🤖 AI Summary
Agentic data science systems often produce deceptively optimistic conclusions that are difficult to detect and lack robust mechanisms for reliability validation. This work addresses this challenge by introducing falsifiability constraints into the domain for the first time, leveraging the Predictability-Computability-Stability (PCS) framework to propose a lightweight dual-check mechanism. The approach evaluates an agent’s ability to distinguish signal from noise through controlled perturbations, thereby quantifying the stability of its conclusions. Experiments across 11 real-world datasets reveal that in 6 of them, the affirmative conclusions generated by agentic systems lack empirical support, and their self-reported confidence levels exhibit significant misalignment with actual stability. These findings underscore both the necessity and effectiveness of the proposed method.
📝 Abstract
Agentic data science (ADS) pipelines have grown rapidly in both capability and adoption, with systems such as OpenAI Codex now able to directly analyze datasets and produce answers to statistical questions. However, these systems can reach falsely optimistic conclusions that are difficult for users to detect. To address this, we propose a pair of lightweight sanity checks grounded in the Predictability-Computability-Stability (PCS) framework for veridical data science.

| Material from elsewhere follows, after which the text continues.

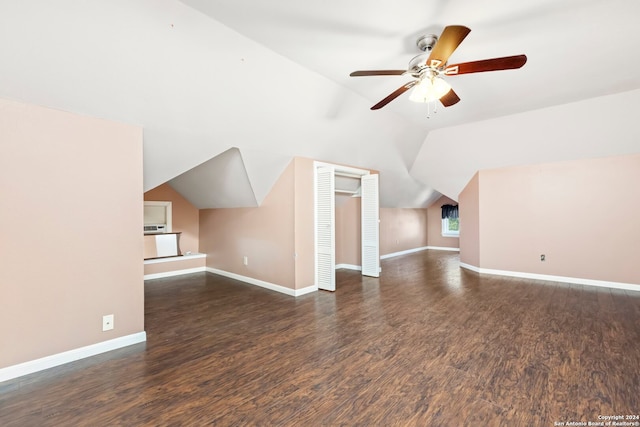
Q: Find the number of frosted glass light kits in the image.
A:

These checks use reasonable perturbations to screen whether an agent can reliably distinguish signal from noise, acting as a falsifiability constraint that can expose affirmative conclusions as unsupported. Together, the two checks characterize the trustworthiness of an ADS output, e.g. whether it has found stable signal, is responding to noise, or is sensitive to incidental aspects of the input. We validate the approach on synthetic data with controlled signal-to-noise ratios, confirming that the sanity checks track ground-truth signal strength. We then demonstrate the checks on 11 real-world datasets using OpenAI Codex, characterizing the trustworthiness of each conclusion and finding that in 6 of the datasets an affirmative conclusion is not well-supported, even though a single ADS run may support one. We further analyze failure modes of ADS systems and find that ADS self-reported confidence is poorly calibrated to the empirical stability of its conclusions.